“Darbe” mi? Bir Daha Düşünün
Baştan söyleyelim, “darbe” ölüm demektir, “darbe” kan ve gözyaşı demektir.
Darbe, sorgusuz sualsiz atılan zindanlarda yıllarca “işkence” ve “hakaret” görmek demektir. İnsana hayvanca muameleler yapılması demektir. Anaların, babaların, eşlerin kan kusması demektir. ülkenin yağmalanması, talan edilmesi demektir. Fakirlik, yoksulluk ve yolsuzluk demektir. Bir milletin biribirine düşman edilmesi demektir. O yüzden ”mel’un” diyoruz tüm darbelere. Mel’un, yani lanetli.

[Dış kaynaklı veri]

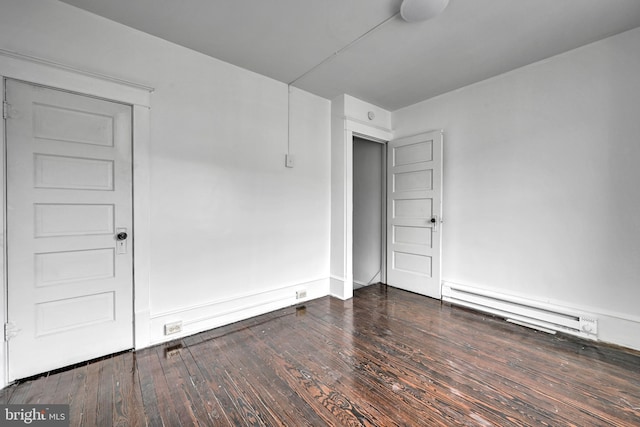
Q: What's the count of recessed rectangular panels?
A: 10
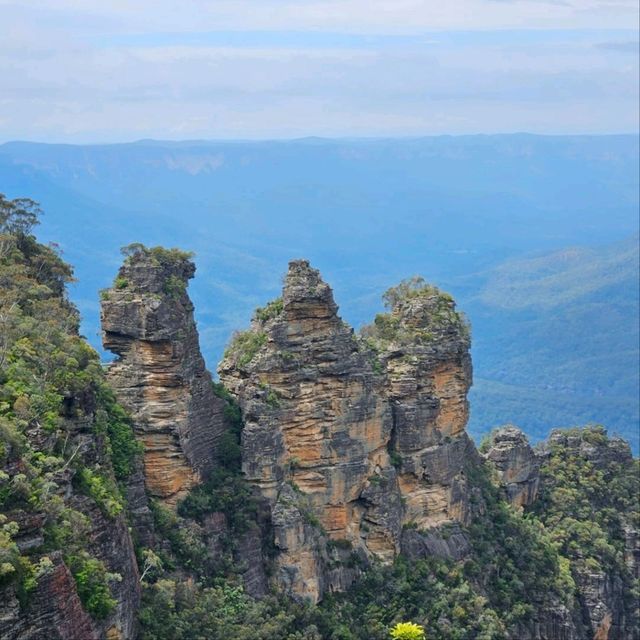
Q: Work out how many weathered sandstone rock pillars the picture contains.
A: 3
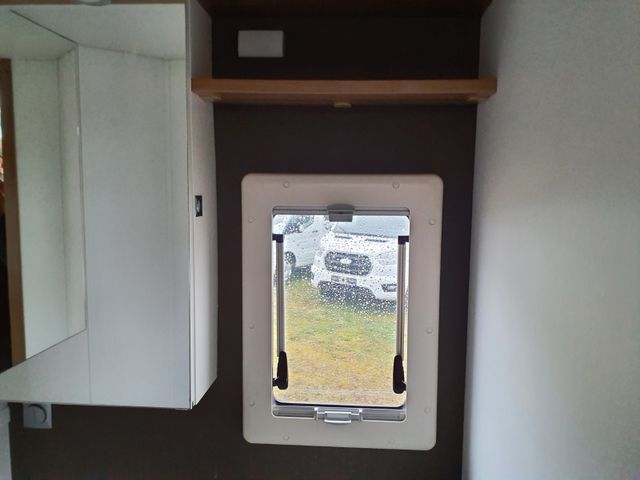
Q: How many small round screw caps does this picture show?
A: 10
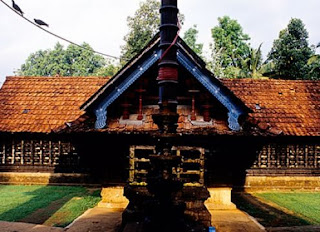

Son zamanlarda o mel’un kelime, yani “darbe” kelimesi sık geçmeye başladı medya’da. Darbe hazırlıklarını haykıran haberler, belgeler uçuşmaya başladı. Birileri birilerini tehdit etmeye, göz dağı vermeye başladı. Bu son beş altı yıl içinde kaç darbe niyetinin açığa çıkarılmasını gördük. Hala bu tür “organize işler”in nasıl yapıldığını açıklayan yayınlar yapılıyor şu günlerde. Utanç verici bir ortamdayız.
Babasının parasına konmaktan başka marifeti (!) olmayanların şımarık bir edayla başkalarına dedikleri “akıl tutulması” denilen şey, budur aslında. Yani darbe istemek, darbeciden yana olmak, darbeye tavır koymamak, utanç verici bir rezalettir.
Böyle bir karanlık güç var ve bunlar değişik kurumlara sızmışlar maalesef. Mesela medyaya çöreklenmiş ve kendilerinin sesi soluğu olmuş adamlar bulmuşlar. üniversiteden şövalyeler (!) katmışlar kendilerine. Yargıdan ağır adamlar edinmişler. Halkından ümit kestikleri için onlardan istikbal dilenen ve hazır kıta bekleyen politikacılar da var kuyrukta. İş dünyasından kimliksizler de. Birileri koordine ediyor bunları ve koro halinde tekrar haykırıyorlar şimdilerde.
Ne istiyorlar?
Demokrasiyi, milli iradeyi ve halkın iktidarını katletmek.
Yani Ak Parti’yi mi?
Hayır, aslında istedikleri halkın siyasetten ebediyen çekilmesidir. Yani “daha kendilerini yönetmek yetkisini kazanamamış köylü ya da taşralı Haso’lar, Hüso’lar, bu işlerin kendilerine bırakılmayacak kadar ciddi işler olduğunu anlasınlar…”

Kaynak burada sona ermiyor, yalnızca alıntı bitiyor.